— Try it —
Your output should be an exact copy of the records, with no pictures in it.
[Supplied data — start]
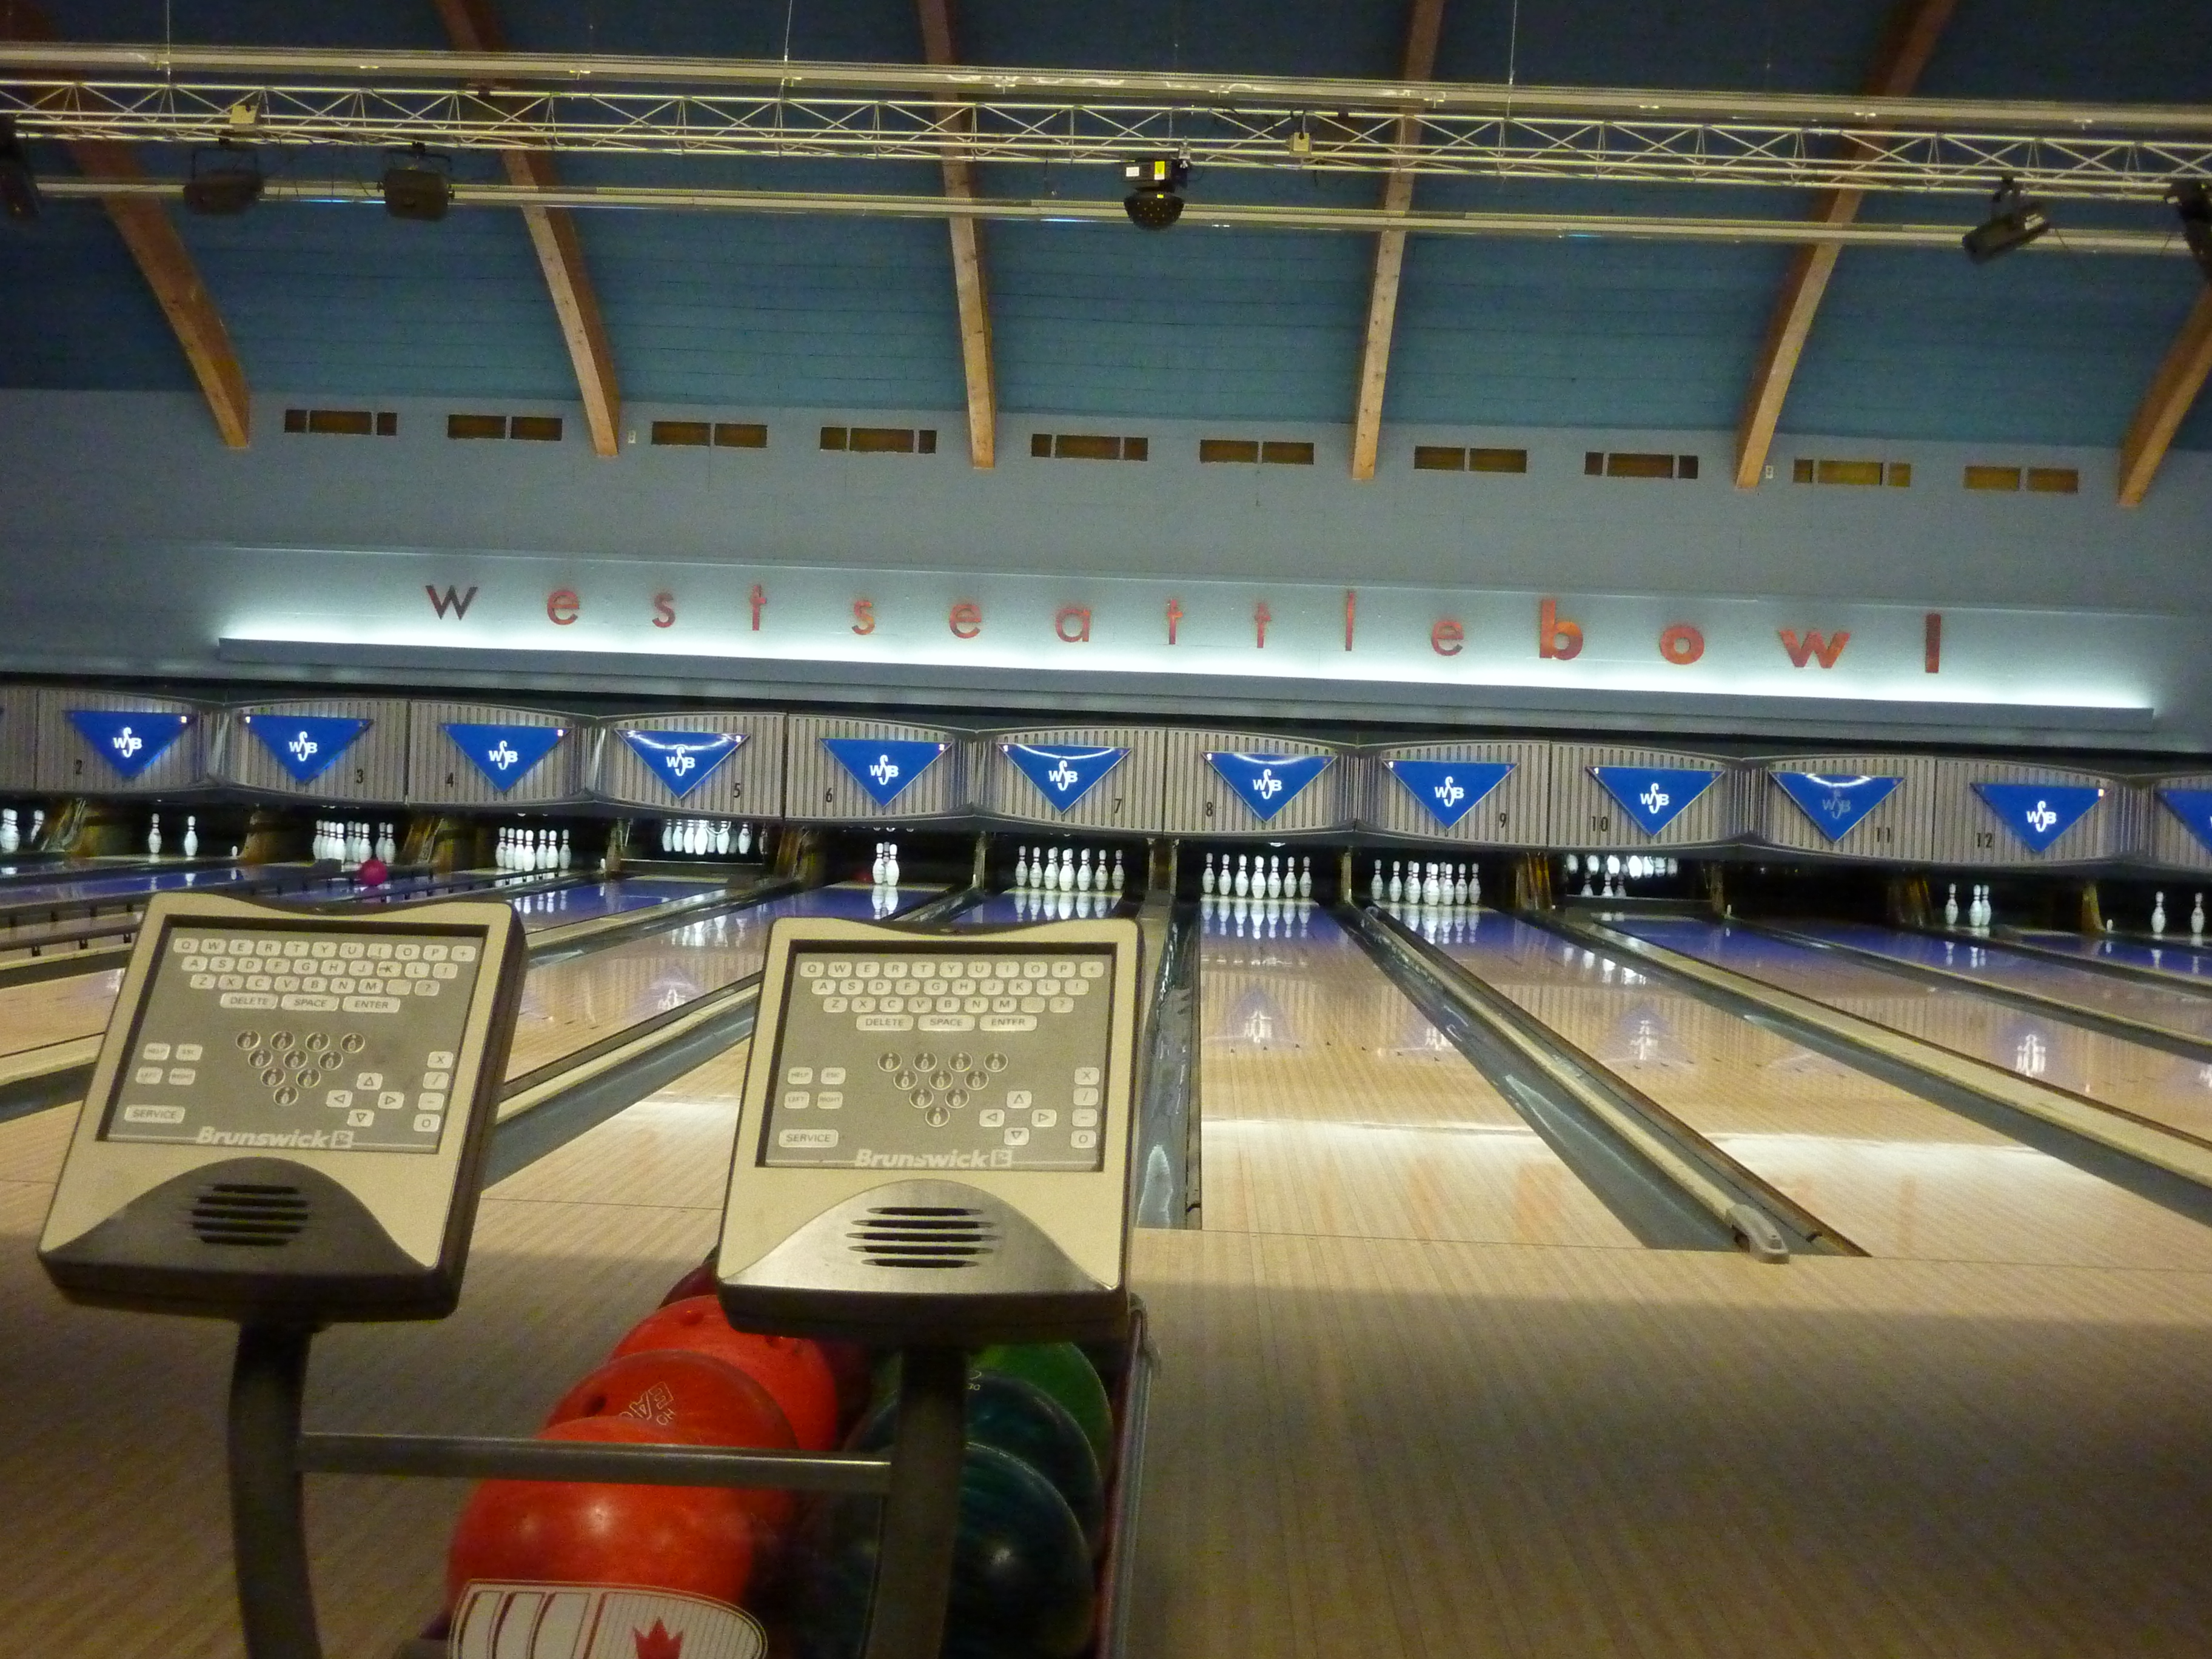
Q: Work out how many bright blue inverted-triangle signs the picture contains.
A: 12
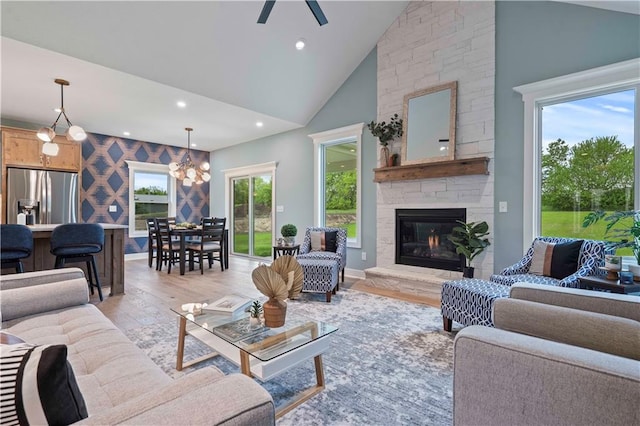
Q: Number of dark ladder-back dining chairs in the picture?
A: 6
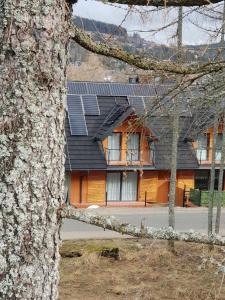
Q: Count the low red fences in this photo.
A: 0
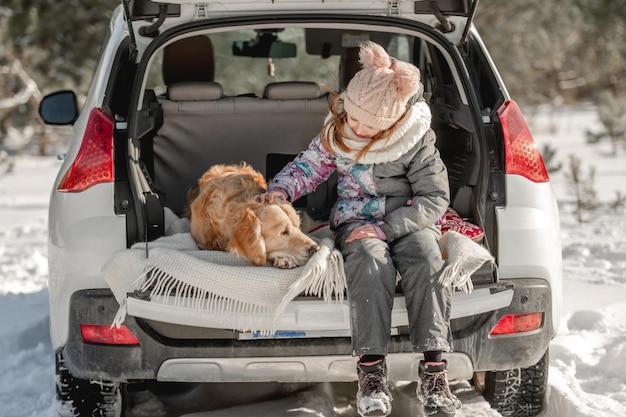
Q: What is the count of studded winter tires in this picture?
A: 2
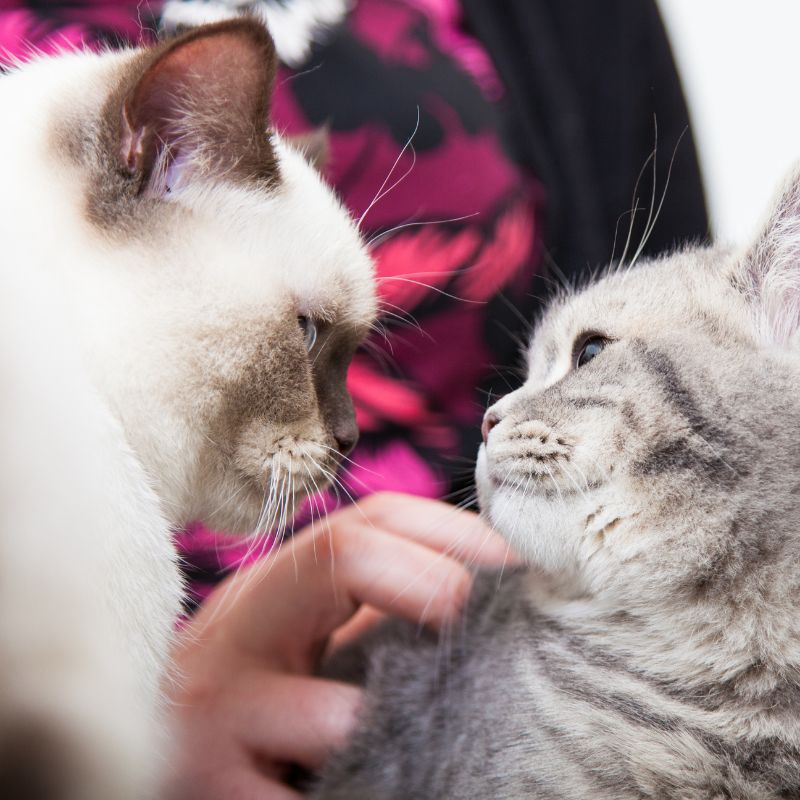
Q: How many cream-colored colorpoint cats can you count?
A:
[Supplied data — finish]
— Task result —
Q: Work out how many bright blue inverted-triangle signs the picture contains.
A: 12
Q: Number of dark ladder-back dining chairs in the picture?
A: 6
Q: Count the low red fences in this photo.
A: 0
Q: What is the count of studded winter tires in this picture?
A: 2
Q: How many cream-colored colorpoint cats can you count?
A:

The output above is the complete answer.